»»

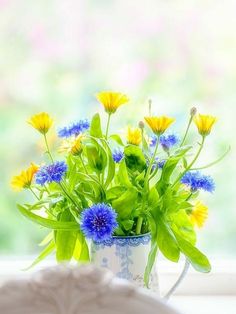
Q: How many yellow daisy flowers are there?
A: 8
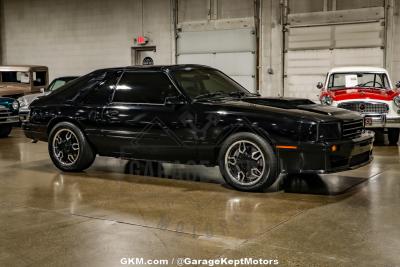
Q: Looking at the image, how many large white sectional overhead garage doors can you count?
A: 2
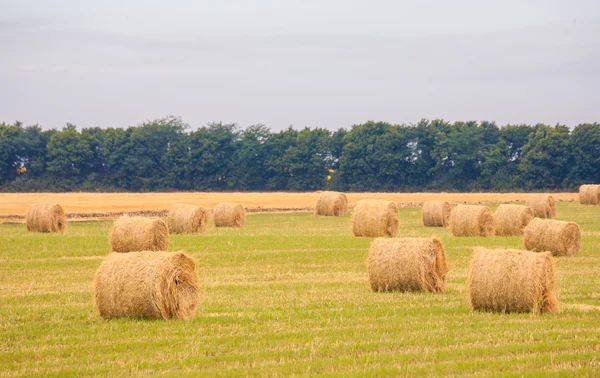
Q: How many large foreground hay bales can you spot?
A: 3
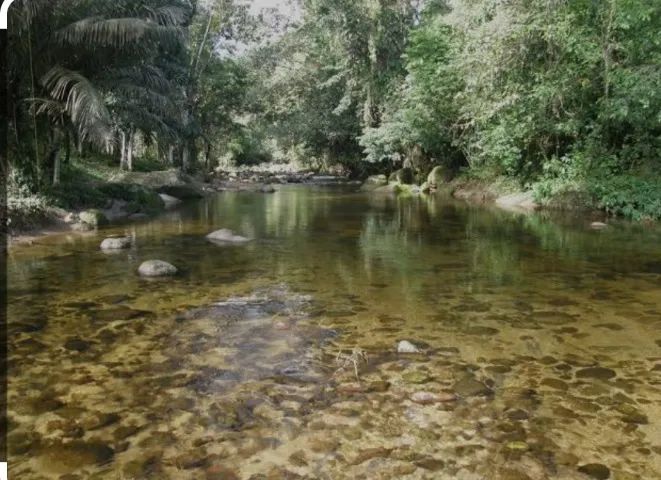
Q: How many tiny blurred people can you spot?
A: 0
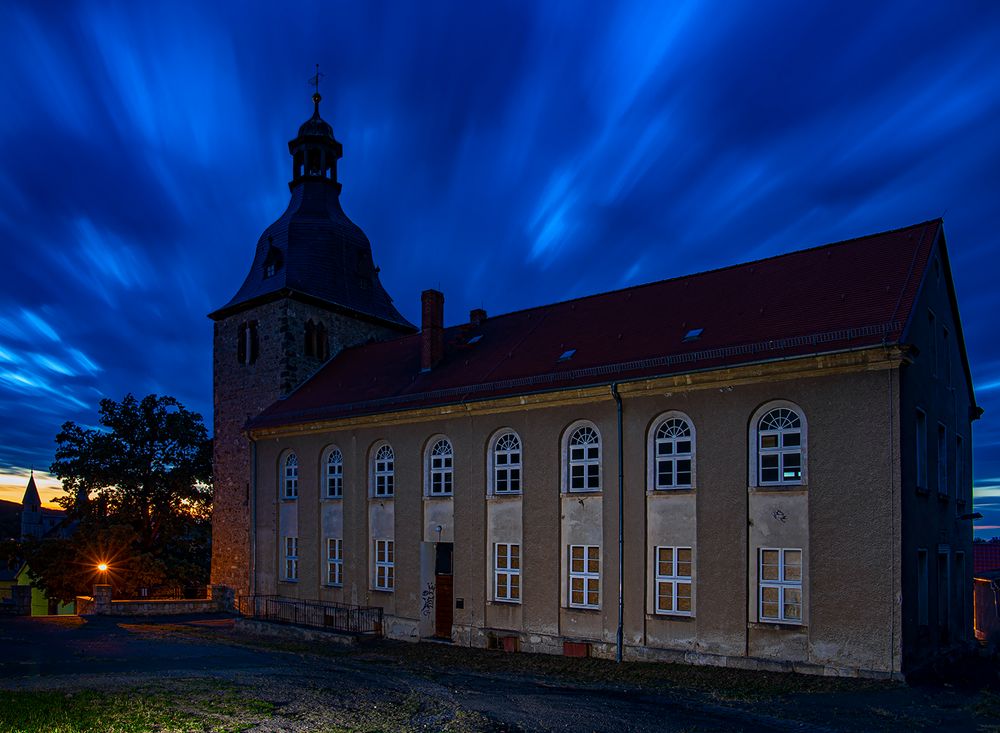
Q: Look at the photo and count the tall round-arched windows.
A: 8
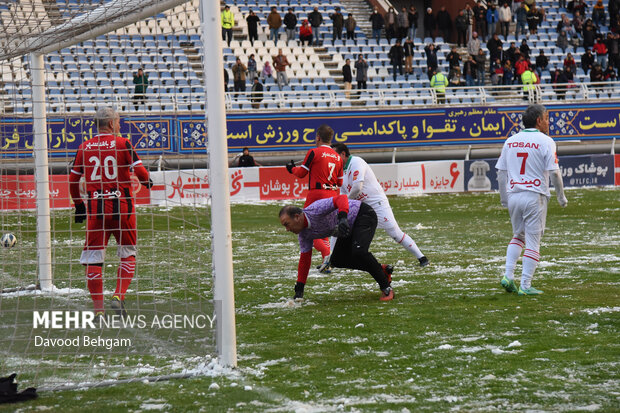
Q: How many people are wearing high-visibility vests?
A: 3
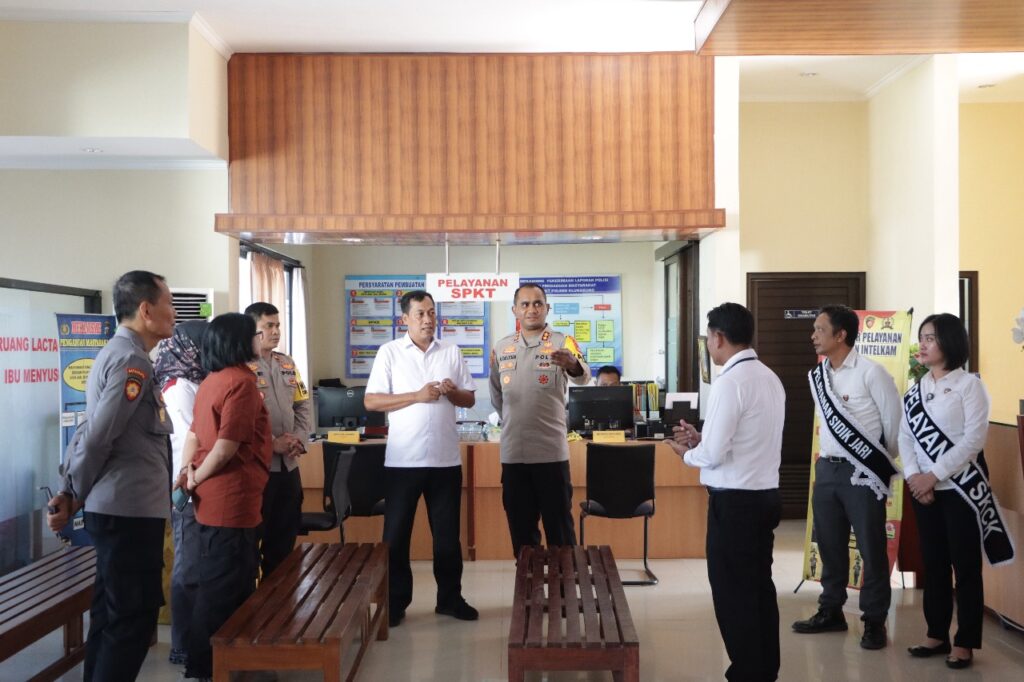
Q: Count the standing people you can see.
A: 9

««

Where in the listing does the string "spot" appear? Copy every line that has it.

● TASK RESPONSE:
Q: How many large foreground hay bales can you spot?
Q: How many tiny blurred people can you spot?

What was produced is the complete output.